All lines containing the string "this" must be copied from the entries.

**** RECORDS SUPPLIED ****

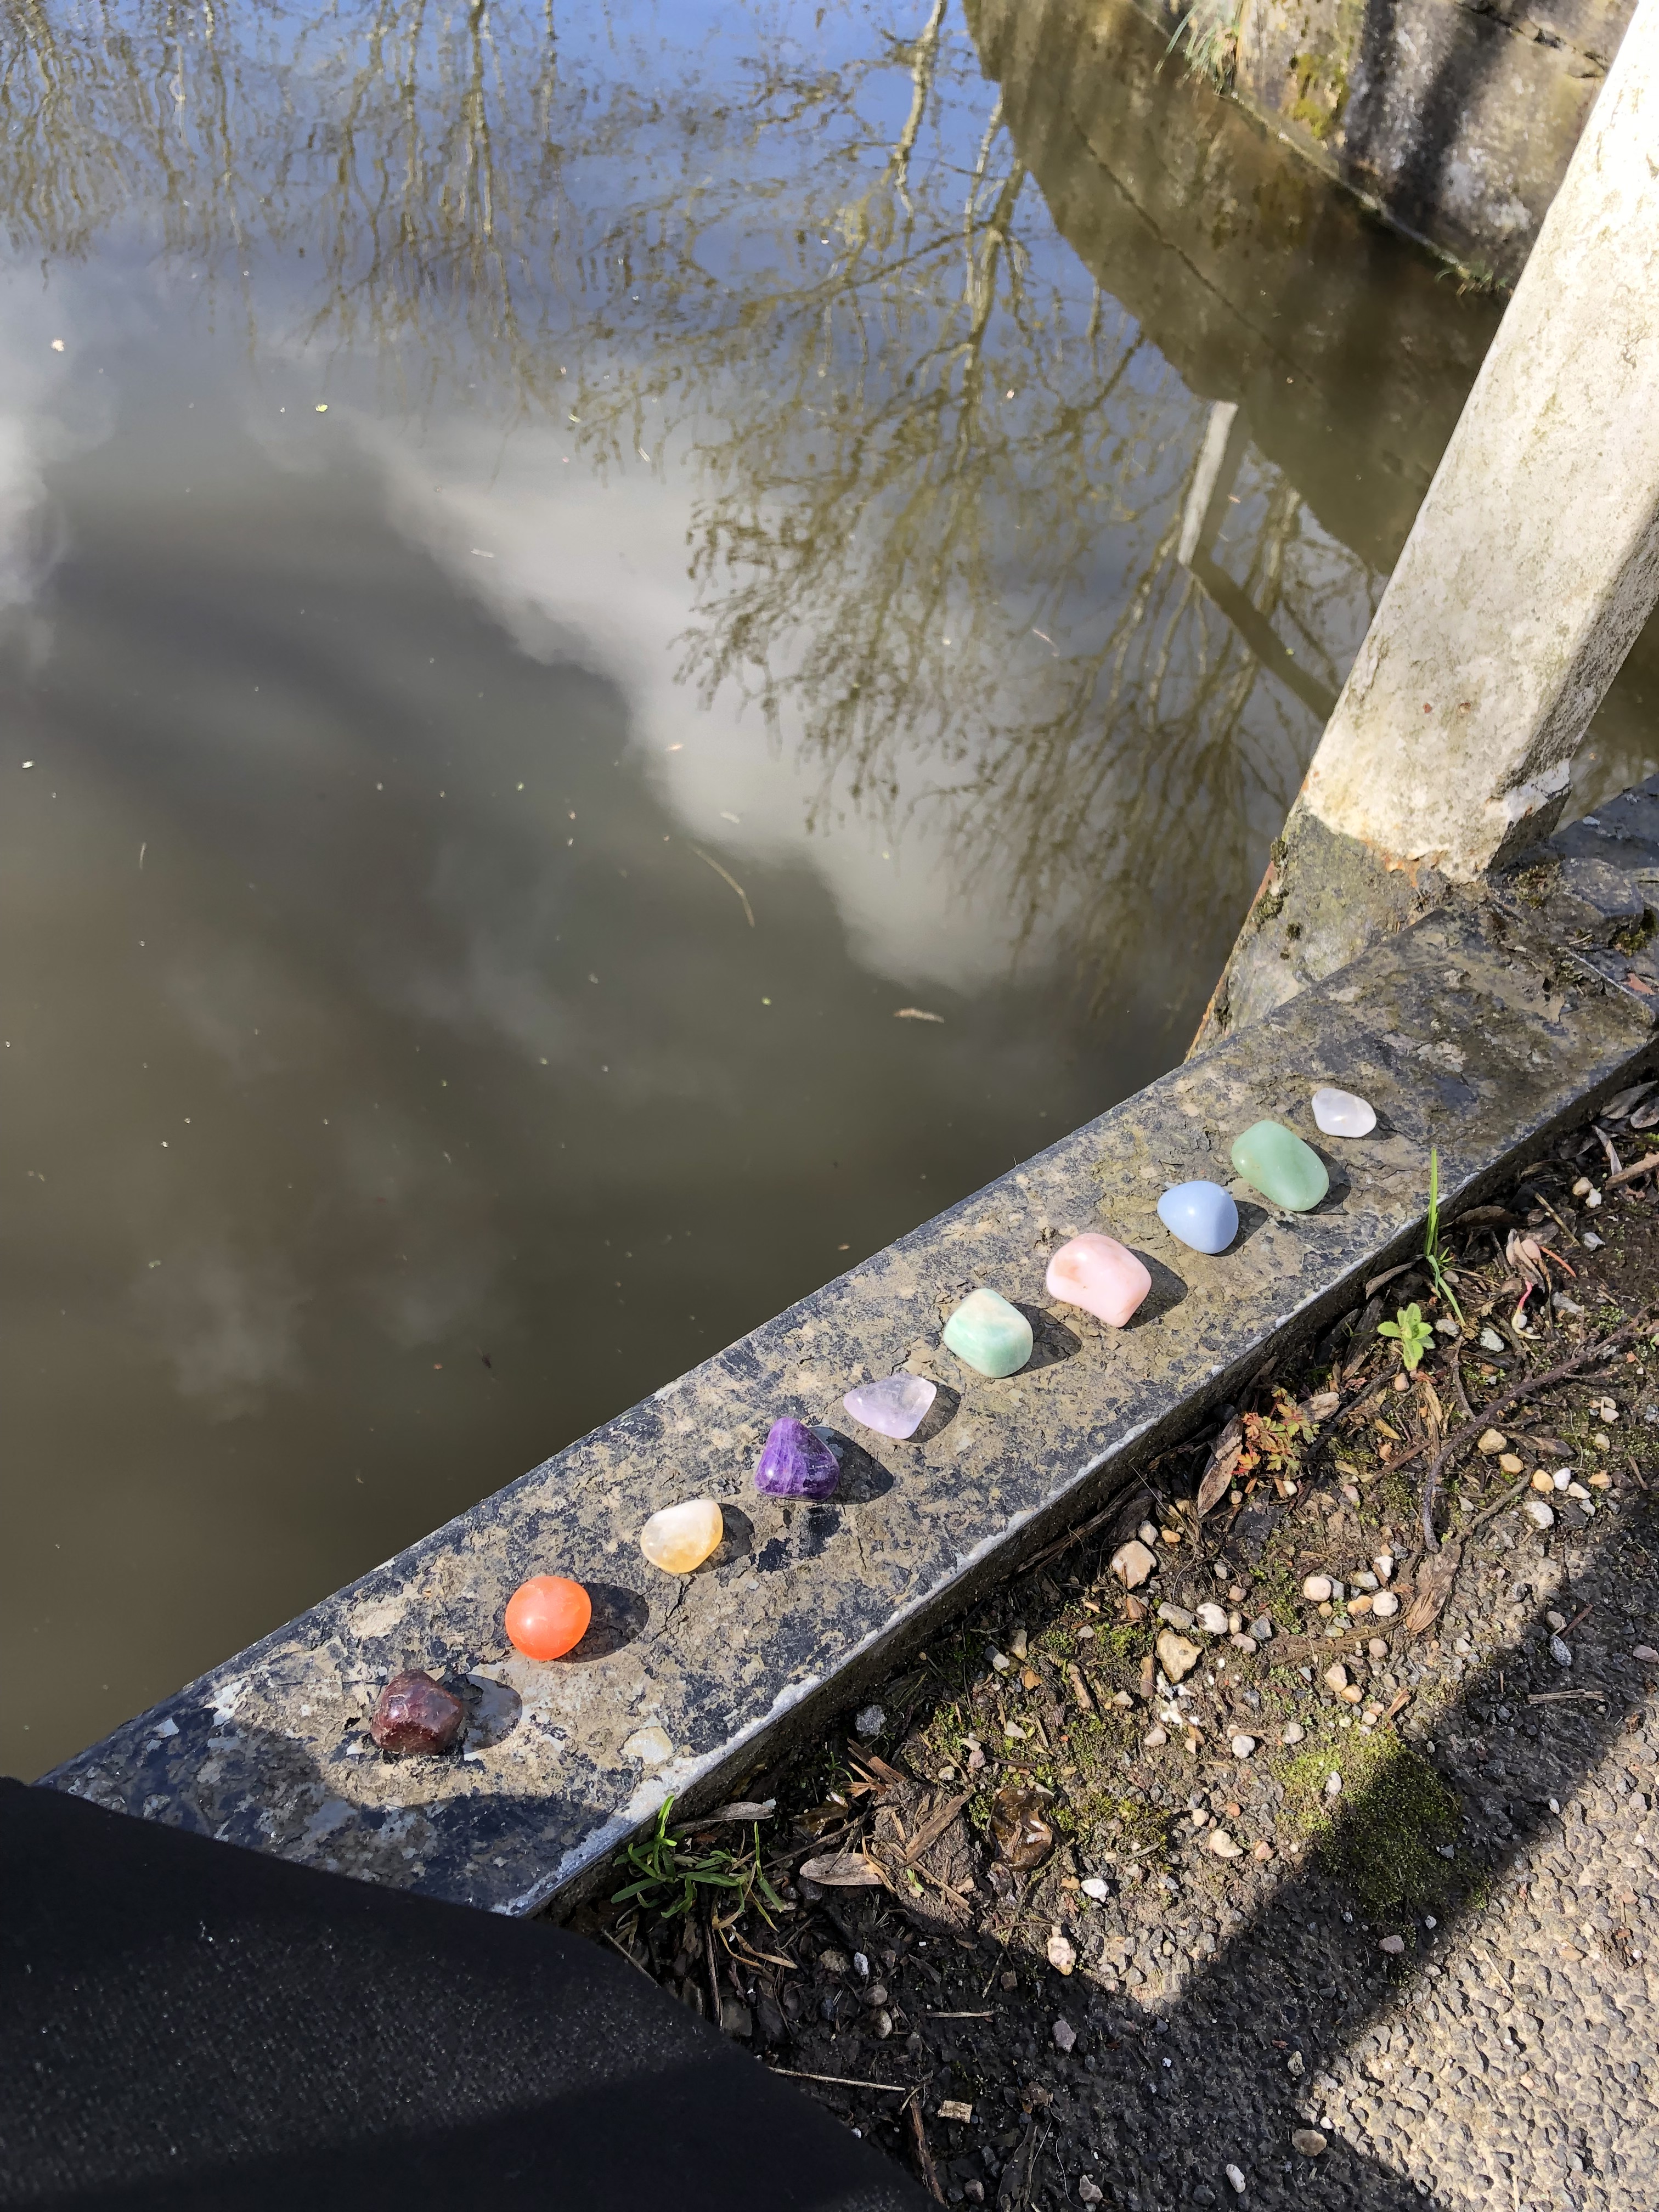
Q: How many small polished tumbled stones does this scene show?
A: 10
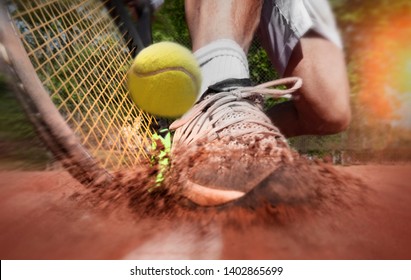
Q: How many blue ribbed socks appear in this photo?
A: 0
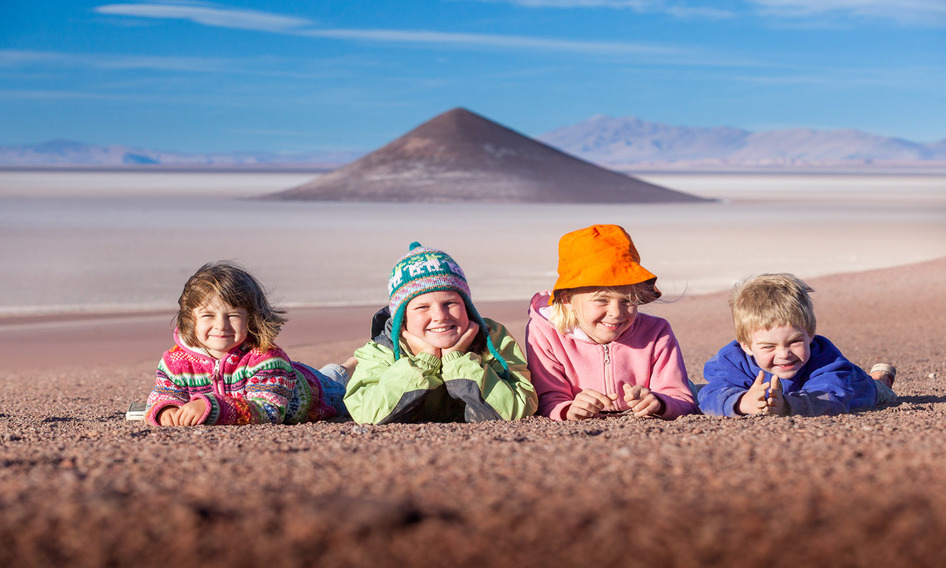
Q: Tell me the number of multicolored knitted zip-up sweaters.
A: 1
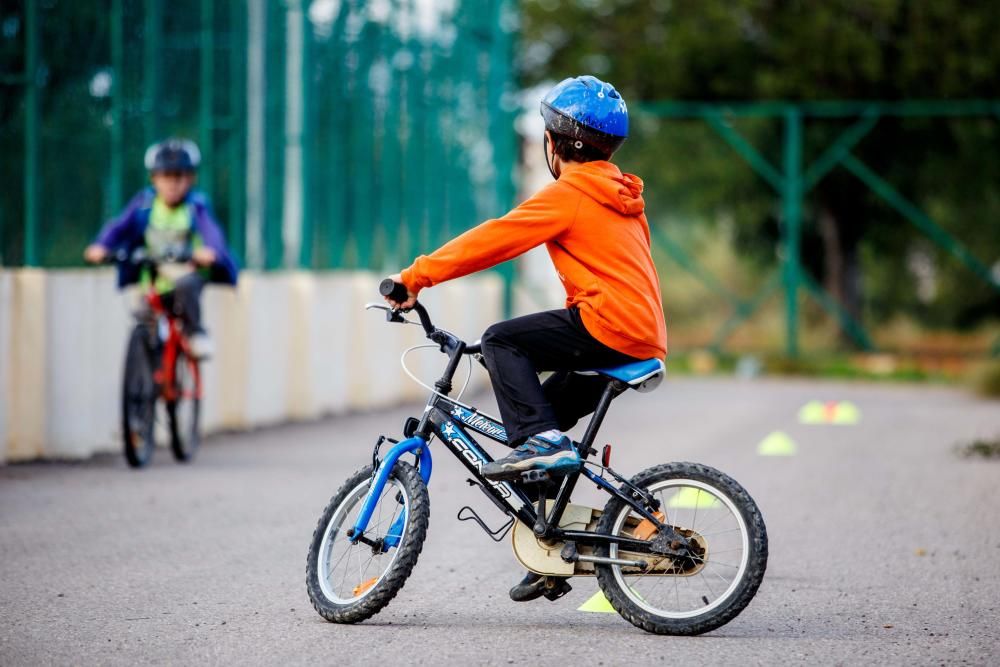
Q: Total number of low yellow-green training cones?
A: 5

****

**TASK ANSWER:**
Q: How many small polished tumbled stones does this scene show?
Q: How many blue ribbed socks appear in this photo?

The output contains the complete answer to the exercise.